Brothers Asa and Jaden Newell reunited with Georgia Bulldogs

Brothers Asa (left) and Jaden Newell are reunited as members of the Georgia basketball team after spending the past two years apart. Asa, a 5-star recruiting prospect, has been playing high school ball in northwest Florida while Jaden played for the Bulldogs as a walk-on forward the past two years. Now both are scholarship players for coach Mike White's third Georgia basketball team. The brothers sat down to talk to reporters Friday, July 12, 2024 before a workout at UGA's basketball training facility in Athens. (Photo by Chip Towers/ctowers@ajc.com)

Credit: Chip Towers

Credit: Chip Towers

Brothers Asa (left) and Jaden Newell are reunited as members of the Georgia basketball team after spending the past two years apart. Asa, a 5-star recruiting prospect, has been playing high school ball in northwest Florida while Jaden played for the Bulldogs as a walk-on forward the past two years. Now both are scholarship players for coach Mike White's third Georgia basketball team. The brothers sat down to talk to reporters Friday, July 12, 2024 before a workout at UGA's basketball training facility in Athens. (Photo by Chip Towers/ctowers@ajc.com)

ATHENS — If Georgia can get the same level of competitive fire out of Asa and Jaden Newell that the brothers exhibited during their one-on-one battles under the family goal back home in the driveway, the Bulldogs are going to be in for big things for the 2024-25 basketball season.

Indications are that the fire still burns.

Jaden is 21 months older than his “little brother,” Asa. But Asa is the Georgia basketball player who is creating all the fuss heading into coach Mike White’s third season at the helm of the program. A 6-foot-11, 220-pound power forward from Destin, Florida, Asa was a 5-star signee when he inked with the Bulldogs’ Class of 2024 this past spring. Jaden, a 6-8, 225-pound sophomore, has been laboring in obscurity at UGA as a walk-on player the past two seasons.

Both men are happy to report that Jaden no longer is a walk-on. Georgia placed him on scholarship not long after Asa signed with the Bulldogs.

Call it a finder’s fee.

“I didn’t even really expect it,” said Jaden, who has played in six games and scored only two points in two seasons with the Bulldogs. “I never really saw myself as a walk-on or on scholarship, just a basketball player. But it was really exciting having Asa there and having my family there. It was a really special moment.”

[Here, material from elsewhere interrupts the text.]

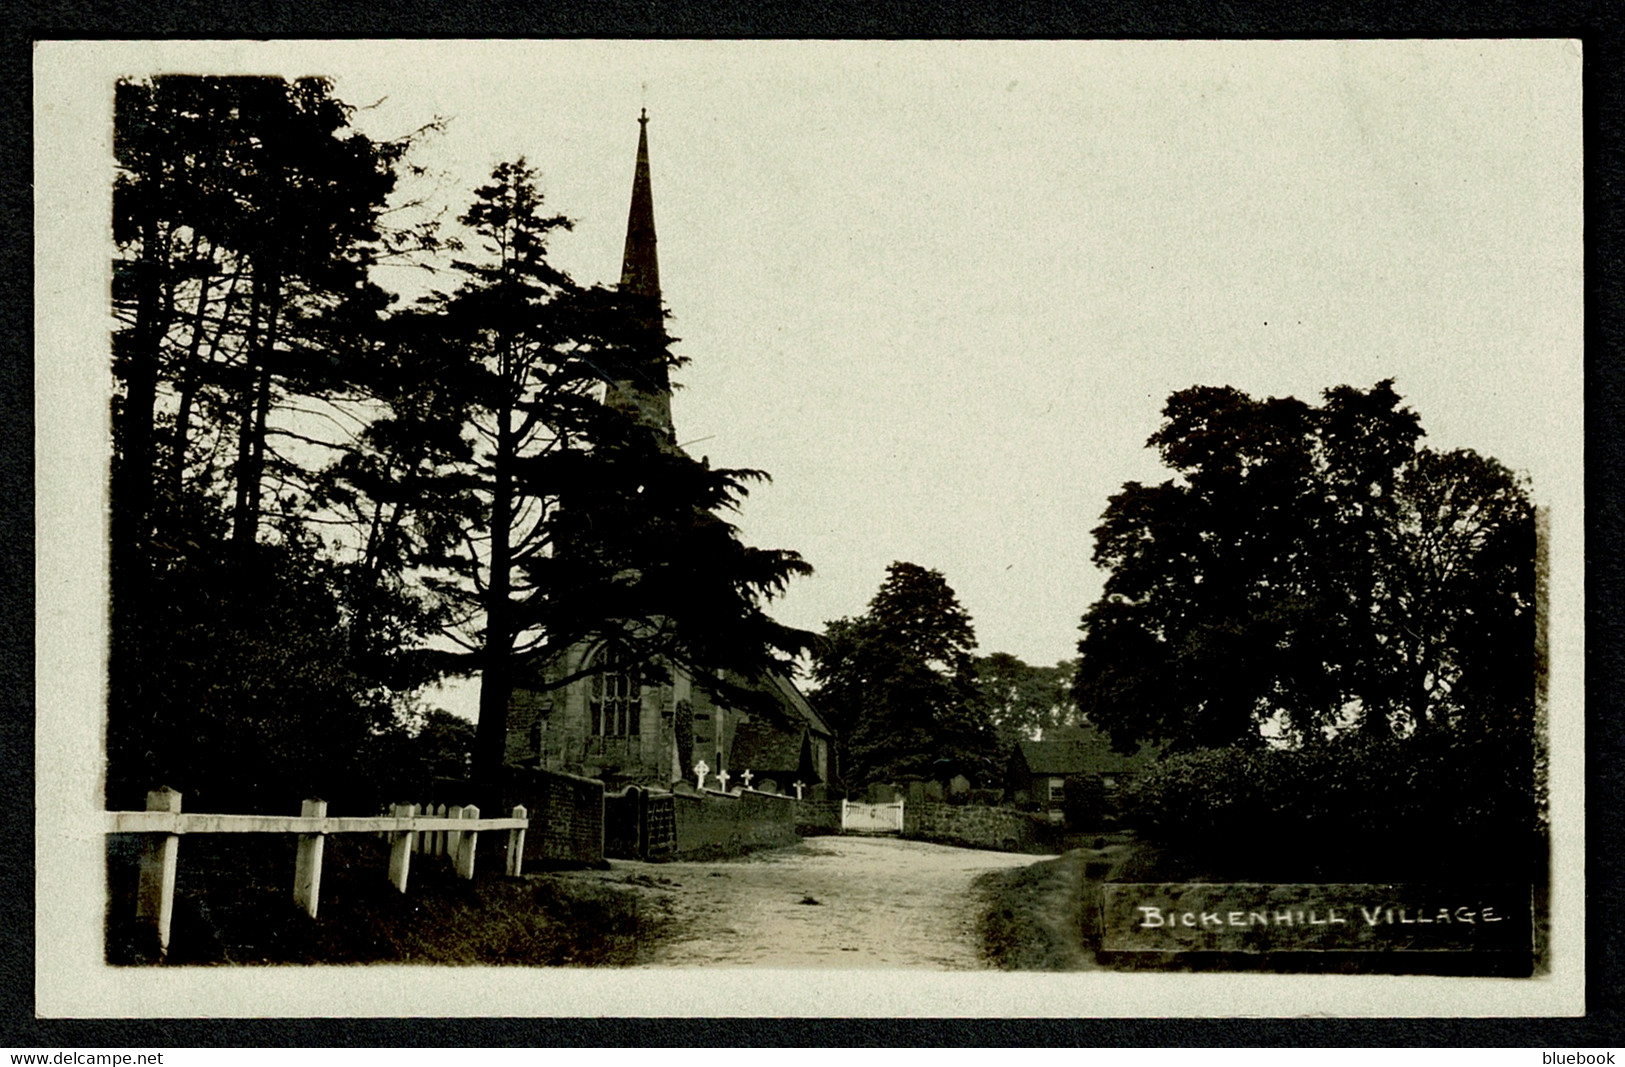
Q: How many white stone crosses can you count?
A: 4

As for the Newell family, one point of interest is that Asa and Jaden lived in Athens when they were young. The family left Athens when Asa was 10 years old and Jaden was 12. Their late grandmother, Jacqueline Mitchell, was an administrative assistant in human resources at UGA and Asa and Jaden attended day care on campus.

The Newell Brothers now represent one third of a reinvigorated front-court presence the Bulldogs plan to unleash this fall. In addition to Asa and Jaden, Georgia’s low-post lineup will include returning starter Dylan James, a 6-9, 210-pound sophomore, junior transfers RJ Godfrey (6-8, 230) from Clemson and Justin Abson (6-9, 255) from Appalachian State and 6-11, 260-pound 4-star freshman signee Somto Cyril of Overtime Elite Academy, who is from Nigeria.

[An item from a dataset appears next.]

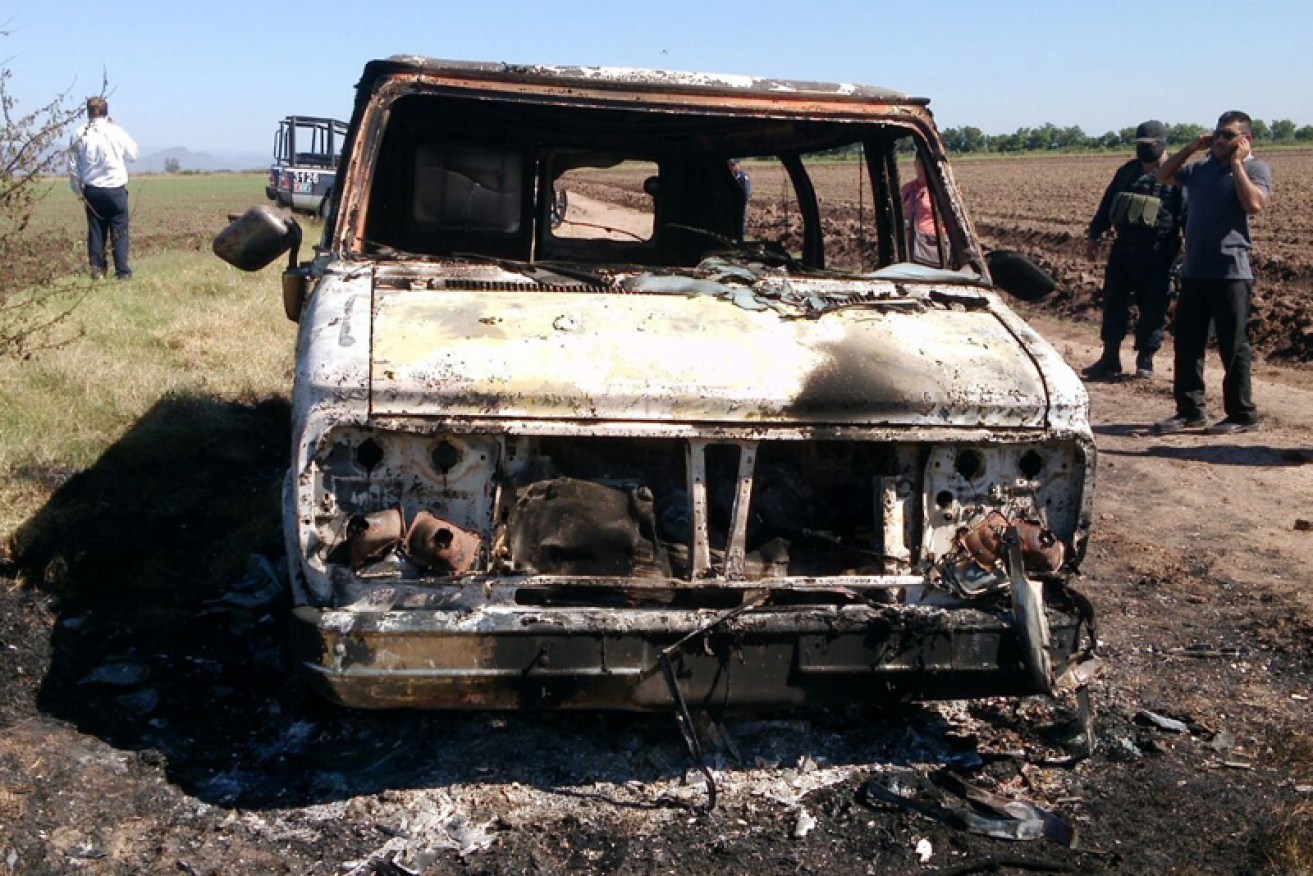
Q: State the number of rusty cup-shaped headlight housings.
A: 4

But let there be no mistake about it: Asa Newell is the jewel in the paint. A consensus 5-star recruiting prospect who was pursued by the likes of Texas, Alabama, Gonzaga and most every Division I program in America, Newell has been a hot commodity since averaging 14.7 points and 8.7 rebounds and being named Player of the Year as a sophomore at Choctawhatchee High School in Fort Walton Beach, Florida. The past two years, Newell has hooped it up at prestigious Montverde Academy, where he fielded a less prominent but more challenging role for a national powerhouse program.

Though Jaden came to UGA with considerably less fanfare, he said don’t take that to mean his little brother is a much more talented player. Asked when it became clear that Asa could outplay him on the hardwood, Jaden bristled.

“I’ve never had that moment in my life. Never,” Jaden said with a laugh. “I don’t see that in the future at all.”

How, then, could he explain Asa’s superior recruiting profile?

“Better marketing,” Jaden quipped.

He was joking. Sort of. But even Asa admitted that their driveway-ball battles remain the stuff of family legend.

“Sometimes it wouldn’t be too pretty at the end of day,” Asa said with a laugh. “Whoever would win would talk their trash, and the whole day would be ruined if I didn’t win or he didn’t win. So, we had to take a little chill pill sometimes and stop playing. Now we can play without butting heads all day.”

The Bulldogs believe that is a decidedly good thing.